+++ GIVEN RECORDS
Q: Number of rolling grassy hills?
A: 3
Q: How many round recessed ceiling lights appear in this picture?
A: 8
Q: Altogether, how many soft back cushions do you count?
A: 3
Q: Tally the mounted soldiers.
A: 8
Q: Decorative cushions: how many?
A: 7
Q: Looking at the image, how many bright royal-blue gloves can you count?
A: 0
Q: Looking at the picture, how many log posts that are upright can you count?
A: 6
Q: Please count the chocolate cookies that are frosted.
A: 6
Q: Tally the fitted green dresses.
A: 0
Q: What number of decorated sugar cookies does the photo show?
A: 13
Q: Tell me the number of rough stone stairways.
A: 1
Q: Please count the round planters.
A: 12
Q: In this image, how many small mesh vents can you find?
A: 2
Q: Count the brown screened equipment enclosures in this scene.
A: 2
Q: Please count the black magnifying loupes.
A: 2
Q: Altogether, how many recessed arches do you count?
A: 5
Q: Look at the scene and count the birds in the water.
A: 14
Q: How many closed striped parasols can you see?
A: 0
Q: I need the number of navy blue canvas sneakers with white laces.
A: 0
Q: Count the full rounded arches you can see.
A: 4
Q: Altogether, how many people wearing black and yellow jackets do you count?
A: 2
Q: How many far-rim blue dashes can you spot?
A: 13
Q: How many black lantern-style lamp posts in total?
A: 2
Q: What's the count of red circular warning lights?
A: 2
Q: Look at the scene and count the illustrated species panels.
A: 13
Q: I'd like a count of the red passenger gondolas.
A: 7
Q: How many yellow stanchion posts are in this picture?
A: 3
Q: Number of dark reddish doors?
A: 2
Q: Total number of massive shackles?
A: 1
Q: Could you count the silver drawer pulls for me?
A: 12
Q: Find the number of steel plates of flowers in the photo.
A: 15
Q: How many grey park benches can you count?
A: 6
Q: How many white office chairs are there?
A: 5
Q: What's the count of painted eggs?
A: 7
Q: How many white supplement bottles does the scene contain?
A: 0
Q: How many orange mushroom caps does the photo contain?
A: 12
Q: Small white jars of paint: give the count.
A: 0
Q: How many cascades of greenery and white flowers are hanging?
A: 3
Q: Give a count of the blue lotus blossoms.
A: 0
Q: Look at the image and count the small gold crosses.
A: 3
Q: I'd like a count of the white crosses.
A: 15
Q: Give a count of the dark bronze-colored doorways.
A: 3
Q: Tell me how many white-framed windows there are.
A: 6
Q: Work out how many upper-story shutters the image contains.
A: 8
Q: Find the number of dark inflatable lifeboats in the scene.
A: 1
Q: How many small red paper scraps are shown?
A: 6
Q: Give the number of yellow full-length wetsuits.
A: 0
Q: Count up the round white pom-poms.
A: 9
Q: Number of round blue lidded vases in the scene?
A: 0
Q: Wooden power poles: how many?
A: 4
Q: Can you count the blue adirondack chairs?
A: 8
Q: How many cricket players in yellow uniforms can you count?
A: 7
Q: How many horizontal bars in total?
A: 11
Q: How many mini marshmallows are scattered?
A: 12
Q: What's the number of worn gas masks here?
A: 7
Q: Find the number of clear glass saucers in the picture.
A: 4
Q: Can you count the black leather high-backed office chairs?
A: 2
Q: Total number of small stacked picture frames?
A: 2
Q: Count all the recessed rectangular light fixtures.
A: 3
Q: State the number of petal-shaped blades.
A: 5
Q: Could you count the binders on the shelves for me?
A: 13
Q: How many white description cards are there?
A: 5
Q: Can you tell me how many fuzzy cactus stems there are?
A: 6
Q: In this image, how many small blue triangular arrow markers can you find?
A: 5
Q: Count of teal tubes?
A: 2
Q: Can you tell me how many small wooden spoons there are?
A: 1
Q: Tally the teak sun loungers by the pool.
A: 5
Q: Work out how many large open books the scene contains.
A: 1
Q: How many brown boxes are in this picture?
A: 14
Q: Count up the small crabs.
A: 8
++++++
* [ABOUT THIS TASK]: Count each line of the listing that contains "cookies" and give the count alone.

* [PROBLEM SOLUTION]: 2